Locke's child-centred pedagogical theories are said to have "set the terms by which education was debated in eighteenth century Ireland", including for girls. In the 1760s, a primary exemplar of an enlightened approach to co-education was David Manson's self-styled "play school" in Belfast. In Manson's school, which has also been seen as foreshadowing some of the experiments usually ascribed to the new school of educationalists inspired by Rousseau, "young ladies received the same extensive education as the young gentlemen". They moved together in equal rank through the common play and academic hierarchy: queens alongside kings, duchesses alongside dukes, and ladies alongside lords, and both girls and boys attended a Saturday parliament.
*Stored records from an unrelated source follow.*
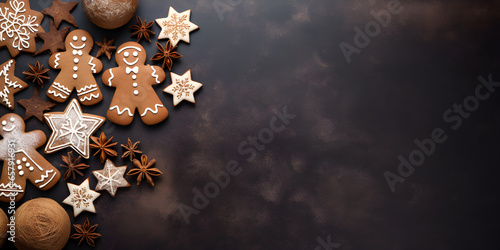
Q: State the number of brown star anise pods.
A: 9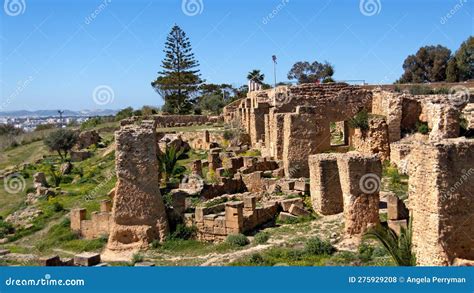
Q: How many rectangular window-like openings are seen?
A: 1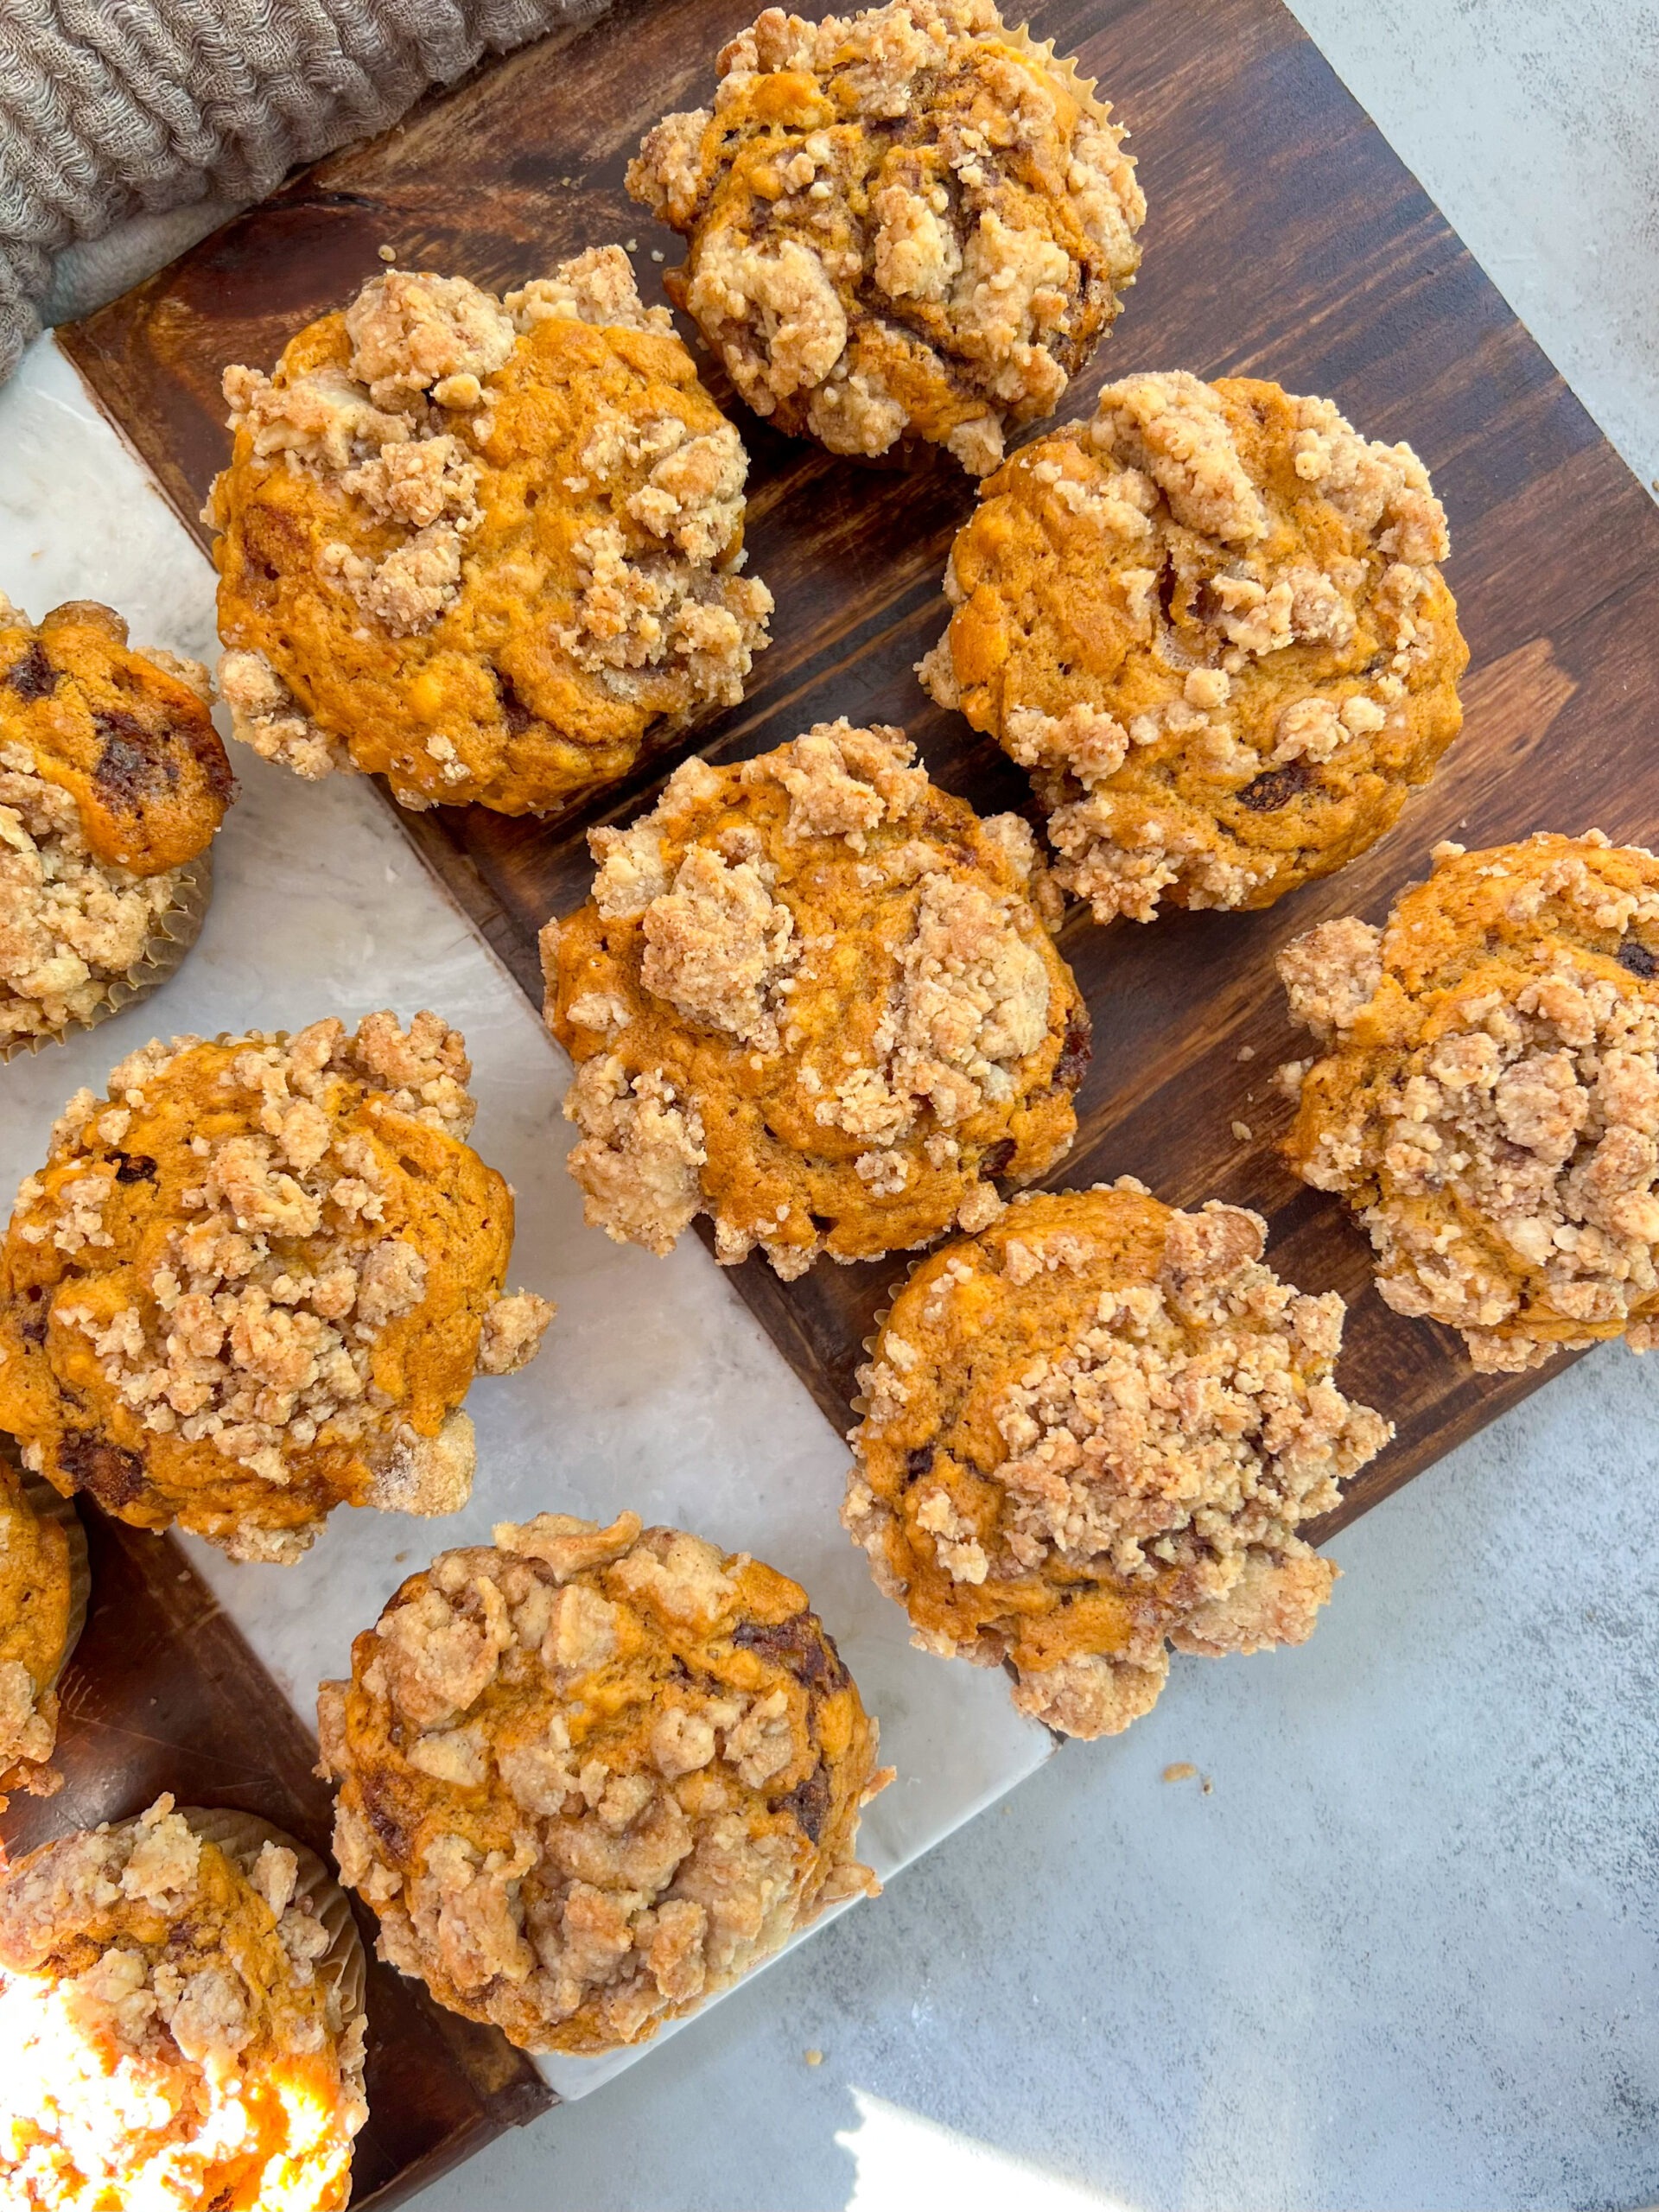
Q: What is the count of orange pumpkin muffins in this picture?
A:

Such practices were broadly consistent with the pedagogy later proposed by Mary Wollstonecraft. Her Vindication of the Rights of Woman, published in London in 1792 and Dublin in 1793, and in Dublin in 1793, was translated almost immediately in French and was printed in the United States. Like Rousseau she thought education should be based on espousing and exploring the natural abilities of a person, but protested his suggestion that this required women's education to be differentiated and tailored to a pre-emptive responsibility for care giving. Women's undoubted caring abilities, she argued, could only be enhanced, morally and intellectually, by securing girls equal education opportunities and not least in the skills of logical reasoning and abstract thinking through mastery of such subjects as mathematics, science, history, literature, and language.

Catherine the Great of Russia was a patron of women's education in Russia throughout the 18th century. Heeding to the advice of Ivan Betskoy, an educational reformer and close adviser, the Empress created separate boarding schools for both boys and girls. The Smolny Institute for Noble Girls in 1764 became the first higher learning institute for women in Europe, an institution that Catherine helped establish; the following year the Queen of Russia established the Novodevichii Institute, an all-female institute for the daughters of Russian commoners. Just as Frederick the Great oversaw the establishment of compulsory education in Prussia, Catherine contributed to the evolution of women's education on the continent and enabled for the further modernization of the Russian state during the Enlightenment.